Current events are providing an additional reason to engage with Kalamazoo College’s library during National Library Week, April 19-25.
Thanks to College Archivist Lisa Murphy and her colleagues, members of the K community have an opportunity to document this unique time in our history by recording their COVID-19 pandemic-related stories and experiences in the College’s collections. Students, faculty, staff and alumni are eligible to participate.
“The COVID-19 pandemic will forever define the year 2020,” College Archivist Lisa Murphy said. “Fifty years from now Kalamazoo College students and other researchers will want to know what it was like to be a student during this time. How did they cope with the sudden switch to online learning? Was social distancing difficult? Were they scared? What did they do for fun if they were confined indoors? This pandemic has already changed lives and capturing these stories now will help to document how not just the college, but the world, has transformed.”
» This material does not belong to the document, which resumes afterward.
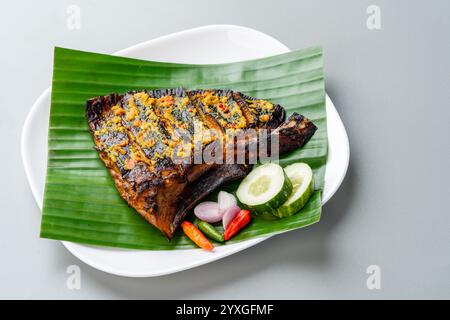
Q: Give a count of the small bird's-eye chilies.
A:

When their submissions are made, participants will have the option to remain anonymous or to make their work available for research or publication after a certain time period has elapsed. Read the Archives website for information about how to participate.
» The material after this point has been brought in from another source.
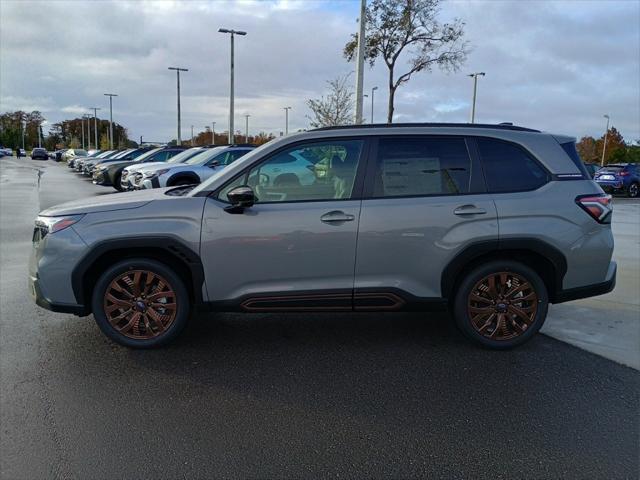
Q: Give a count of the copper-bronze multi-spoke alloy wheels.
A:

In regards to other services, students, faculty and staff are commending the library and its staffers for continuing to connect them with reference materials and resources through the term in distance learning.
“We curate online resources for our students, faculty and staff so they don’t have to rely on an overwhelming amount of information,” Library Director Stacy Nowicki said. “The easiest thing is to Google the information you need. But we can help you determine what the best resources are that aren’t going to show up in Google. “And sometimes the resources we pay for aren’t as intuitive, but they are more authoritative. We can teach people how to use the technology and add depth to their experience when they do research or prepare for class.”
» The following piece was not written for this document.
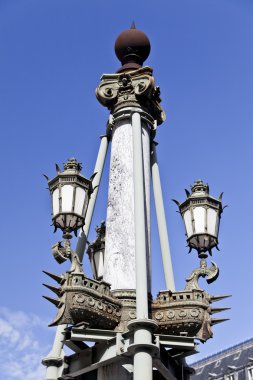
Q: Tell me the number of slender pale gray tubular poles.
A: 3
If you’re not sure where to begin with your projects or assignments, the online Research Guides can help you get started. Check out the A to Z List of Databases if you know what specific resource you want to use.
Reference librarians can help students and faculty find the ideal resources they need for their daily assignments and research. They’re available for individual consultations through email, web calls and virtual chats in teams. Sign up for an appointment with them at firstname.lastname@example.org. If you have a specific question, submit through the ask a librarian online form.
If you’re looking for a specific book or journal, easy online resources are at your fingertips. Find journals online through the BrowZineYou can also access online journals and thousands of ebooks through Library OneSearch.
Interlibrary Loan (ILL) supplements the library’s resources by providing materials not available on campus. Through ILL, students, faculty and staff may obtain materials such as books, chapters, and journal articles that are not available in the library collection. To request materials through Interlibrary Loan, complete and submit a request form in the Interlibrary Loan system.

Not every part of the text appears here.